Prosesi penuh khidmat ini dihadiri berbagai unsur masyarakat, di antaranya Ketua TP-PKK Obi Barat, Ny. Nursan Risno; Babinsa Sertu Anyong Warwefubun; Kepala Desa Jikohay, Abdullah Lajahara; Kepala SMA 34 Halsel, Haidin Komputer; serta para orang tua peserta Paskibra.
Dalam amanatnya, Risno Tjia menegaskan kembali beban sejarah yang diwariskan generasi pendahulu.
“Kemerdekaan ini direbut dengan darah dan pengorbanan. Tugas kita sekarang adalah mengisi kemerdekaan dengan semangat yang tak surut, berlandaskan nilai-nilai Pancasila,” tegasnya.

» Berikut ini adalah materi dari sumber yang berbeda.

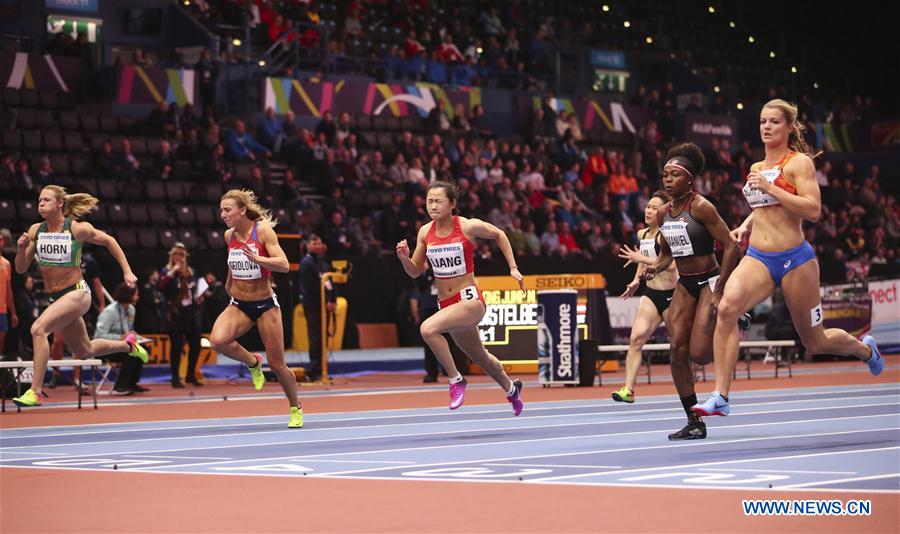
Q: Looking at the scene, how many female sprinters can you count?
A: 6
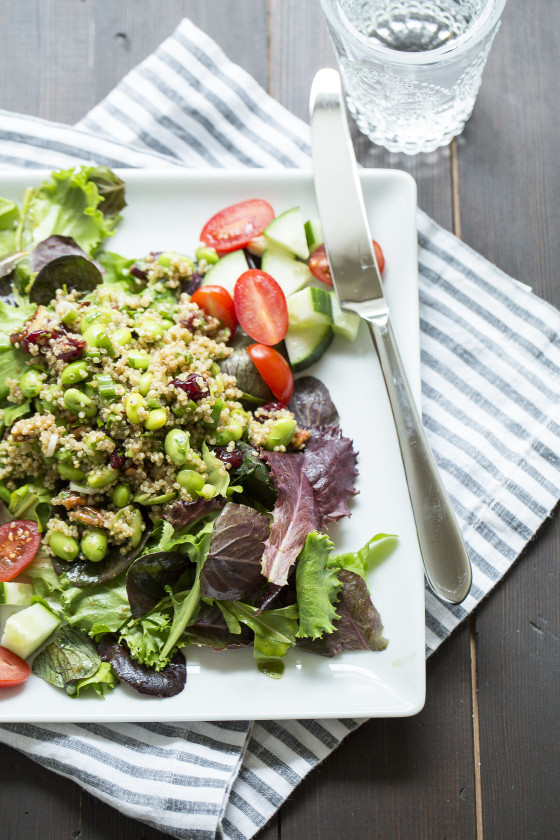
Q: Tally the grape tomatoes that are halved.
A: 7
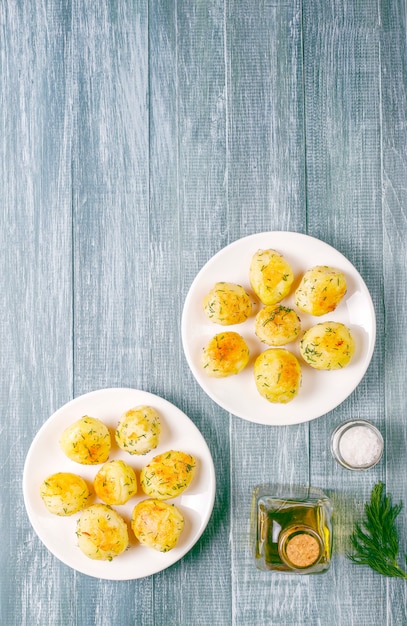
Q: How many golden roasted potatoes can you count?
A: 14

Perayaan di Obi Barat bukan hanya cerminan lokalitas, tetapi juga menyingkap makna geopolitik yang lebih luas. Halmahera Selatan sebagai salah satu gugus strategis di Maluku Utara, terletak di jantung jalur rempah yang dahulu diperebutkan kekuatan kolonial global.
Kini, posisinya kembali bernilai dalam konteks geopolitik kontemporer, terutama dengan meningkatnya kompetisi di kawasan Indo-Pasifik.
Menghidupkan nasionalisme di wilayah seperti Obi Barat berarti memperkuat “imunitas kultural” Indonesia di garis depan geopolitik. Di tengah penetrasi ekonomi, politik, dan bahkan militer dari kekuatan besar dunia, perayaan lokal yang menegaskan identitas nasional berfungsi sebagai benteng ideologis yang menjaga keutuhan republik.
Kohesi sosial yang ditanamkan melalui lomba tradisional, pengukuhan Paskibra, dan peringatan kemerdekaan di daerah terpencil menjadi pesan implisit: bahwa nasionalisme Indonesia tidak terfragmentasi oleh jarak geografis. Ia justru menemukan vitalitasnya di pinggiran, di mana persatuan bangsa diuji oleh arus globalisasi dan dinamika geopolitik regional.
Dengan demikian, gema HUT ke-80 RI di Obi Barat bukan sekadar seremoni kedaerahan, melainkan indikator kokohnya Bhinneka Tunggal Ika sebagai modal geopolitik Indonesia dalam menavigasi tantangan dunia. Dari desa kecil di Halmahera Selatan hingga forum internasional, pesan yang sama bergema: semangat kebangsaan Indonesia tetap tak tergoyahkan.